SC TO-T

 

 

SECURITIES AND EXCHANGE COMMISSION

Washington, D.C. 20549

 

 

SCHEDULE TO

TENDER OFFER STATEMENT UNDER SECTION 14(d)(1) OR 13(e)(1) OF THE SECURITIES EXCHANGE ACT OF 1934

 

 

Morton’s Restaurant Group, Inc.

(Name of Subject Company (Issuer) and Filing Person (Offeror))

Fertitta Morton’s Restaurants, Inc.

Fertitta Morton’s Acquisition, Inc.

(Name of Filing Persons (Offeror))

 

 

Common Stock, Par Value $0.01 Per Share

(Title of Class of Securities)

619430101

(CUSIP Number of Class of Securities)

 

 

Tilman J. Fertitta

President

Fertitta Morton’s Holdings, Inc. 1510 West Loop South

Houston, Texas 77027

(713) 386-7000

(Name, address, and telephone number of person authorized to receive notices

and communications on behalf of Filing Person)

 

 

Copies To:

Arthur S. Berner

Haynes and Boone, LLP

1221 McKinney Street, Suite 2100

Houston, TX 77010-2007

(713) 547-2526

CALCULATION OF FILING FEE

 

 

Transaction valuation*   Amount of Filing Fee**
$116,618,736   $13,365

 

 

 

* Calculated solely for purposes of determining the filing fee. The calculation assumes the purchase of 16,901,266 issued and outstanding shares of common stock, par value $0.01 per share, at $6.90 per share. The share numbers have been provided to the Offerors by the subject company and are as of November 30, 2011.

 

** The filing fee was calculated in accordance with Rule 0-11 under the Securities Exchange Act of 1934, as amended, by multiplying the transaction value by 0.00011460.

 

¨ Check box if any part of the fee is offset as provided by Rule 0-11(a)(2) and identify the filing with which the offsetting fee was previously paid. Identify the previous filing by registration statement number, or the Form or Schedule and the date of its filing.

 

Amount Previously Paid: N/A    Filing Party: N/A
Form or Registration No.: N/A    Date Filed: N/A

 

¨ Check the box if the filing relates solely to preliminary communications made before the commencement of a tender offer.

Check the appropriate boxes below to designate any transactions to which the statement relates:

x third-party tender offer subject to Rule 14d-1.

¨ issuer tender offer subject to Rule 13e-4.

¨ going-private transaction subject to Rule 13e-3.

¨ amendment to Schedule 13D under Rule 13d-2.
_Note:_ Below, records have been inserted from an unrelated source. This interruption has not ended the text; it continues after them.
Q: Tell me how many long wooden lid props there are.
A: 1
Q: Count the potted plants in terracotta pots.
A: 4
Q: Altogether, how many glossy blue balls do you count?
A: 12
Check the following box if the filing is a final amendment reporting the results of the tender offer. ¨

 

 

 


SCHEDULE TO

This Tender Offer Statement on Schedule TO (this “Schedule TO”) relates to the offer by Fertitta Morton’s Acquisition, Inc., a Delaware corporation (“Purchaser”) and a wholly-owned subsidiary of Fertitta Morton’s Restaurants, Inc., a Delaware corporation (“Parent”), to purchase all issued and outstanding shares of common stock, par value $0.01 per share (the “Shares”), of Morton’s Restaurant Group, Inc., a Delaware corporation (the “Company”), at a price of $6.90 per Share, net to the seller in cash, without interest and subject to any required withholding of taxes, upon the terms and subject to the conditions set forth in the Offer to Purchase (the “Offer to Purchase”) dated December 30, 2011, and in the related Letter of Transmittal, copies of which are attached as Exhibits (a)(1)(A) and (a)(1)(B) hereto, respectively (which, together with any amendments or supplements thereto, collectively constitute the “Offer”).
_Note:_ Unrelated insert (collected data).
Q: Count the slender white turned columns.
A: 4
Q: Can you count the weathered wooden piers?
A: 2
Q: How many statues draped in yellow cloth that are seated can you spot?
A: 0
The information set forth in the Offer to Purchase, including Schedule I thereto, is hereby incorporated by reference in answer to Items 1 through 11 of this Schedule TO, and is supplemented by the information specifically provided herein.

 

ITEM 1. Summary Term Sheet.

The information set forth in the section of the Offer to Purchase entitled “Summary Term Sheet” is incorporated herein by reference.

 

ITEM 2. Subject Company Information.

(a) The name, address, and telephone number of the subject company’s principal executive offices are as follows:

Morton’s Restaurant Group, Inc.

325 North LaSalle Street, Suite 500

Chicago, Illinois 60654

(312) 923-0030

(b) This Schedule TO relates to the Offer by Purchaser to purchase all issued and outstanding Shares. As of the close of business on November 30, 2011, based on information provided by the Company, there were 16,901,266 Shares issued and outstanding, including 715,520 Shares of restricted stock granted under the Company’s stock incentive plan (“Restricted Shares”). As of the close of business on November 30, 2011, based on information provided by the Company, there were 1,200,000 shares of Series A Preferred Stock issued and outstanding. The information set forth in the section of the Offer to Purchase entitled “Summary Term Sheet” is incorporated herein by reference.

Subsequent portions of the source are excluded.